Showing posts with label what is a glade. Show all posts
Showing posts with label what is a glade. Show all posts

Wednesday, April 23, 2014

Valley View Glades in Spring

Valley View Glades Natural Area is the cathedral of glades around here, where on a perfect April day you can see Birdsfoot violets (Viola pedata) and, in yellow, a Hairy Buttercup (Ranunculus hispidus) (see the hair?) and the valley vistas. Glades are stony outcroppings on south-facing hillsides that have their own specialty ecosystem, with unique glade wildflowers and creatures in spring; and in summer, glades recarpet themselves in new wildflowers and creatures: precious native Missouri features fortunately preserved from development and cared for, mainly through the removal of red cedar trees, invasives that threaten glades. Valley View Glades Natural Area is on Highway B in Jefferson County near Morse Mill. The trail, a loop 2.6 miles long, leads the hiker through hill, dale, vistas, and over brooks. You'll enjoy peace and quiet, and feel at one with the universe.

Saturday, June 8, 2013

Valley View Glades Natural Area

On Highway B near Morse Mill, in Jefferson County, is a conservation area called Valley View Glades. I hiked its trail late last year and vowed to return when spring came, because a glade in bloom is a marvelous thing to see.
Come on out soon. You needn't walk the 2.6 mile trail loop. The most amazing vistas in Valley View Glades are at the beginning of the trail, whether you choose to walk left or right. There really is a valley view. Here's more info and a map.

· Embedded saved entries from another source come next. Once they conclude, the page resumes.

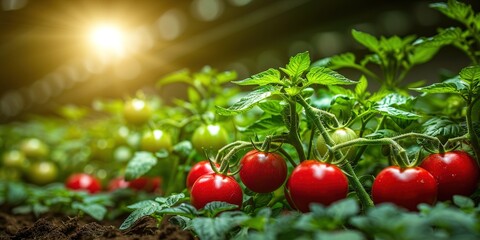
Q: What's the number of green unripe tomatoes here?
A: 7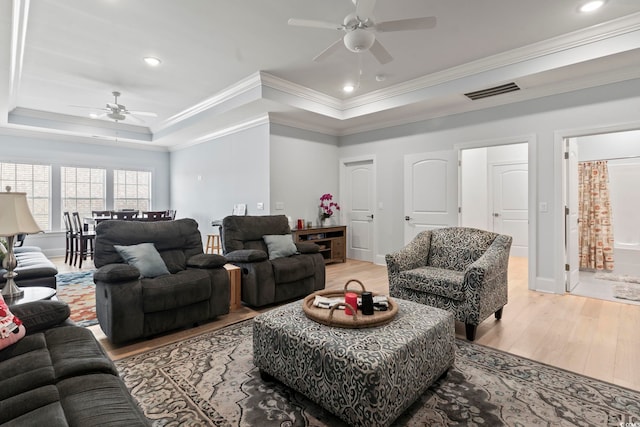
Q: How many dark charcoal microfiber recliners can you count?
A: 2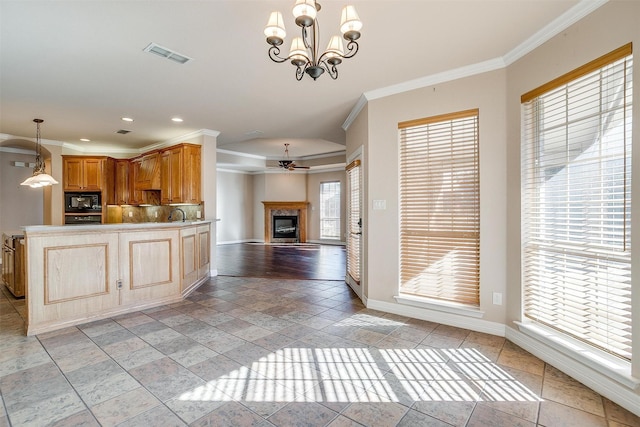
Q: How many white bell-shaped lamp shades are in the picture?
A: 5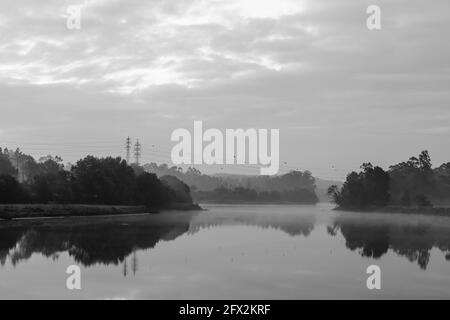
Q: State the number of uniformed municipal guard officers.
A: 0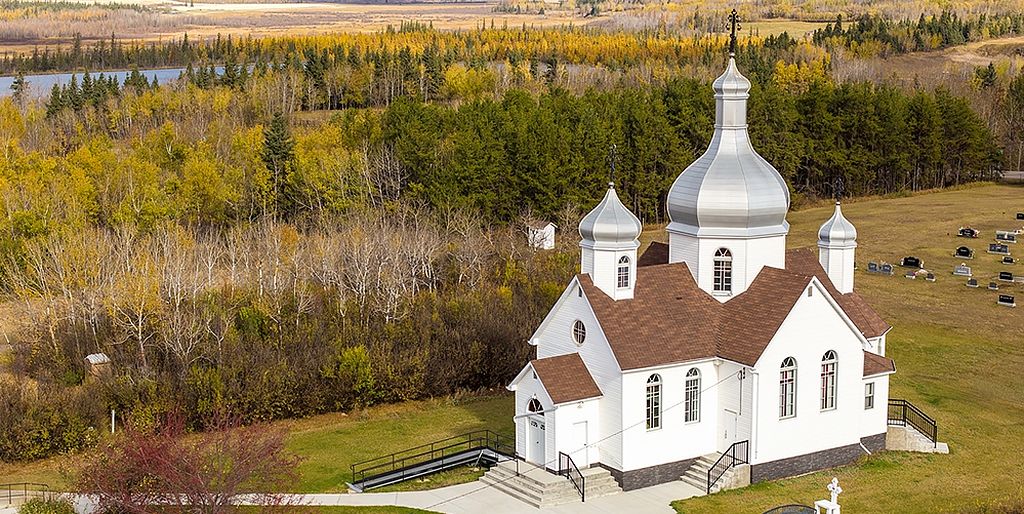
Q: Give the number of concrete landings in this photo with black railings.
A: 3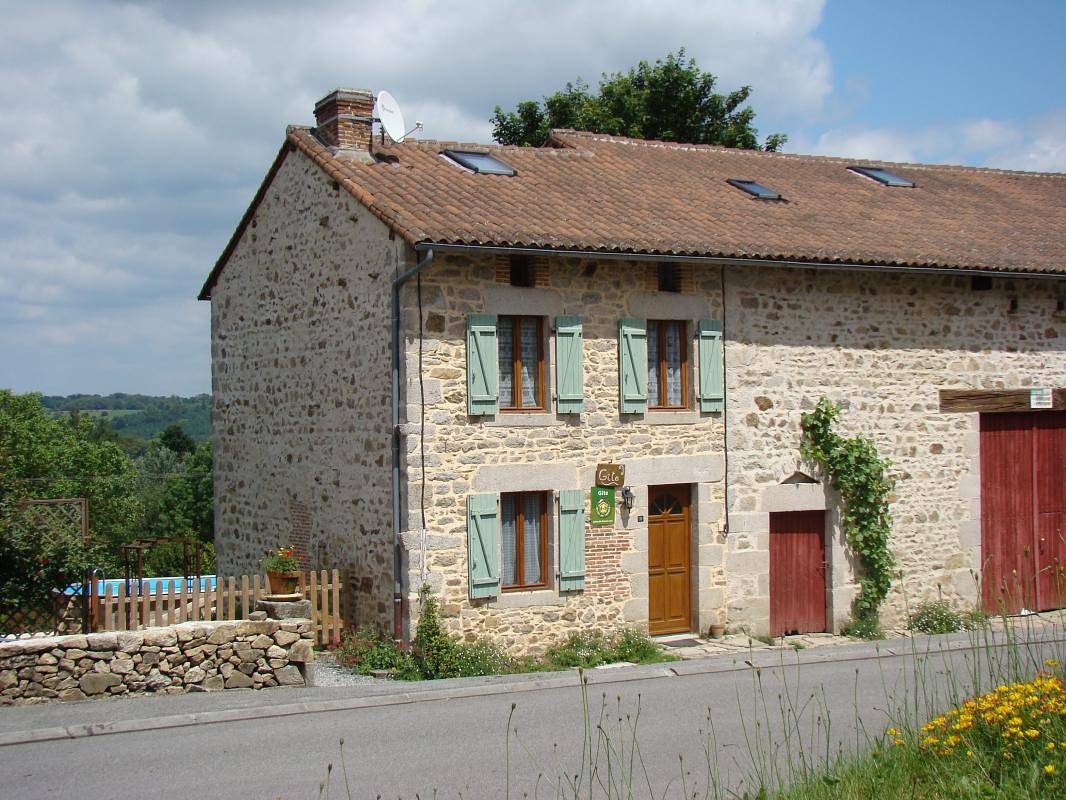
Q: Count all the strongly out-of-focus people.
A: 0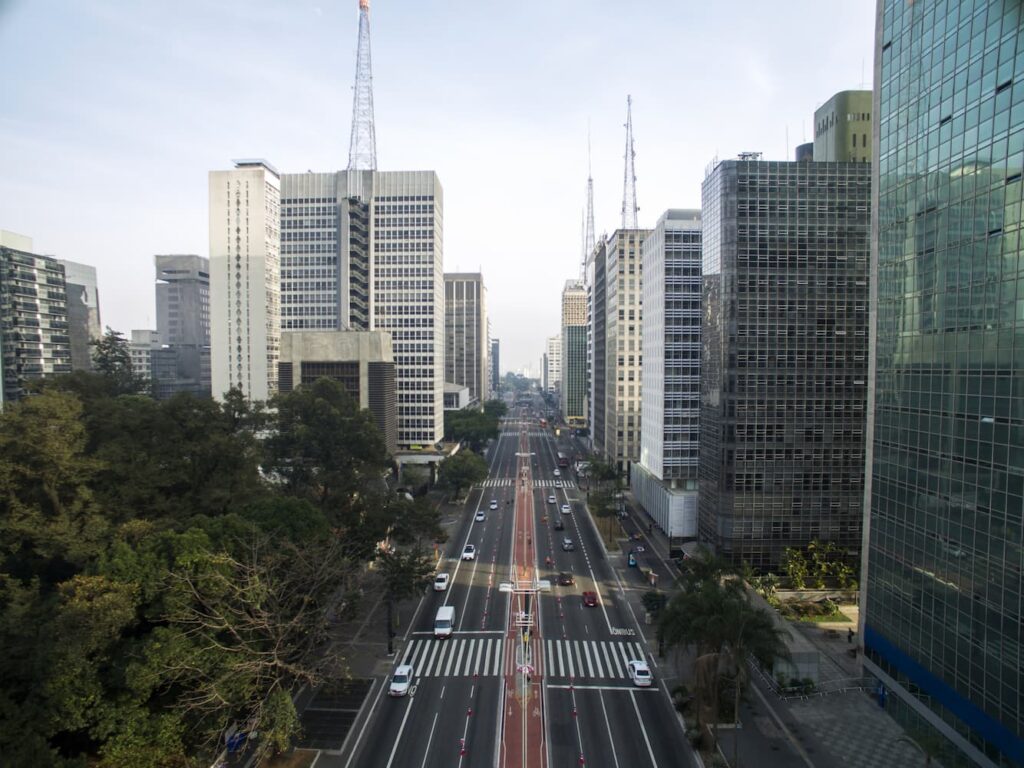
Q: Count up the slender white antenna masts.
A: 3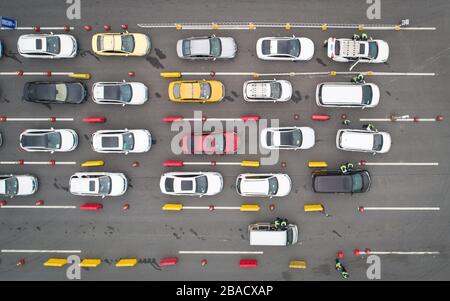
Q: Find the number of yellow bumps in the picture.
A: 12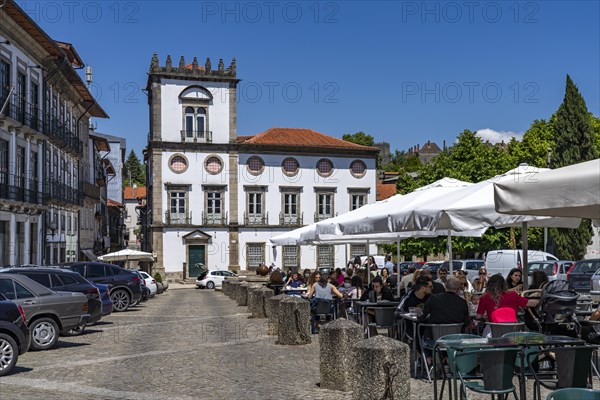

What's a glade? It's not that stuff in cans: It's an outcropping of rock and thin soil, just enough to support echinaceas, coreopsis and other wildflowers, on a south-facing hillside--a unique kind of ecosystem. Missouri's natural glades get clogged up by invasive red cedars, so conservationists cut down the cedars to preserve the glades' sunny openness and protect the habitat of special creatures such as salamanders who live in glades.

Should you want to hike the complete trail, it's very rocky most of its 2.6 miles. Bring water. I found my walking poles to be most helpful. You will stepping-stone across at least two pretty brooks.

Thursday, December 6, 2012

Rare Pink Dolomite

Found this specimen while hiking the rocky 2.6 mile trail at Valley View Natural Area, in Jefferson County, 2 miles south of Morse Mill. It's one of the two areas in Jefferson County where dolomite glades, or rocky outcroppings, often south-facing and hot and dry, are preserved with controlled burns and cedar-tree removal -- the only way to preserve this once-common and precious Missouri natural feature. Glades support wildflowers and wildlife that thrive nowhere else (and are prettiest in spring). Cedar trees are invasives which entered the area along with mass settlement about 150 years ago, and they overtake glades and native oak-hickory forests unless they are stopped.

But we were speaking of dolomite. Even geologists don't agree on what it is, except that it's calcium and magnesium somehow mixed, and rarely there are pink examples of it, probably from being mixed with a little iron. A dryer-sized chunk of petrified mud had this chip broken off of it, revealing lovely sparkling stone bubbles (saddles) and glittering crystals.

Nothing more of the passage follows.